SOURCE DATA
################

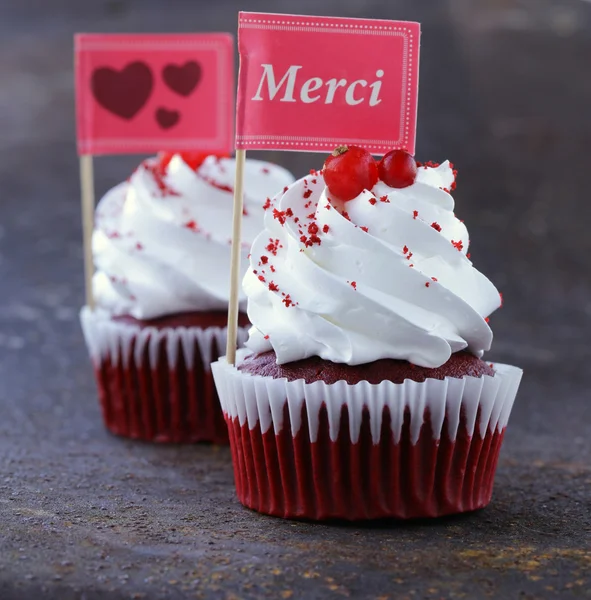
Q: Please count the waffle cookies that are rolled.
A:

################

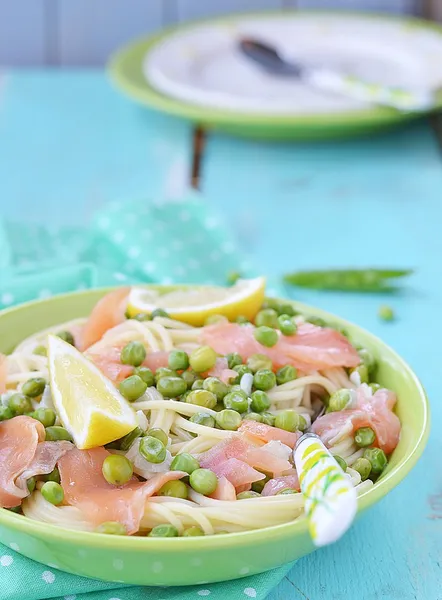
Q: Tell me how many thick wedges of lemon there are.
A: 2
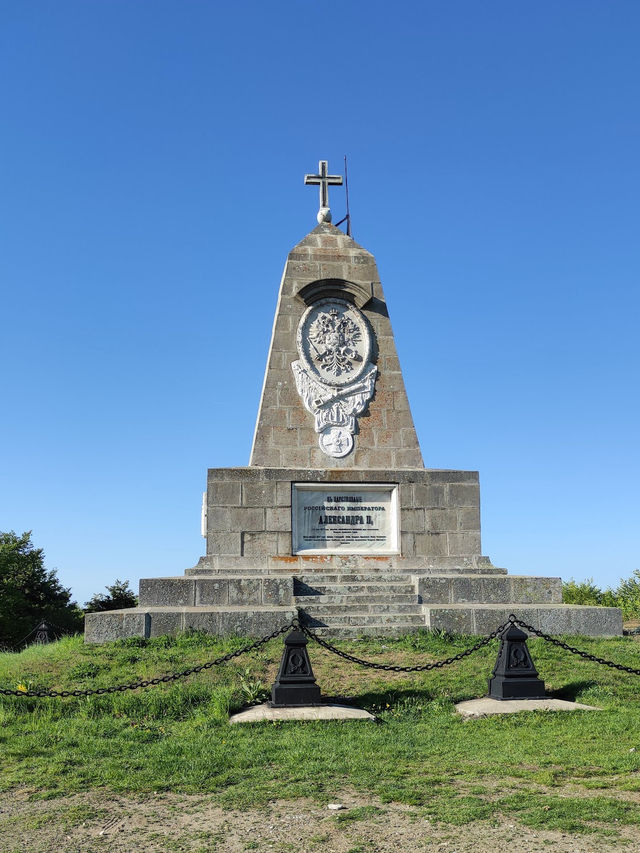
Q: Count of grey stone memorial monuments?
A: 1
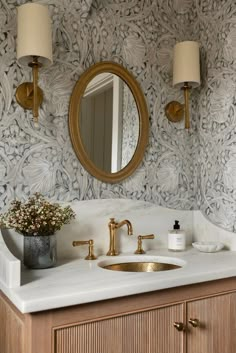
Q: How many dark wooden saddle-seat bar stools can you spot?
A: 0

################

HOW TO COMPLETE THIS TASK
Filter the records down to the lines containing the word "many", and copy those.

RESULT FOR THIS TASK
Q: Tell me how many thick wedges of lemon there are.
Q: How many dark wooden saddle-seat bar stools can you spot?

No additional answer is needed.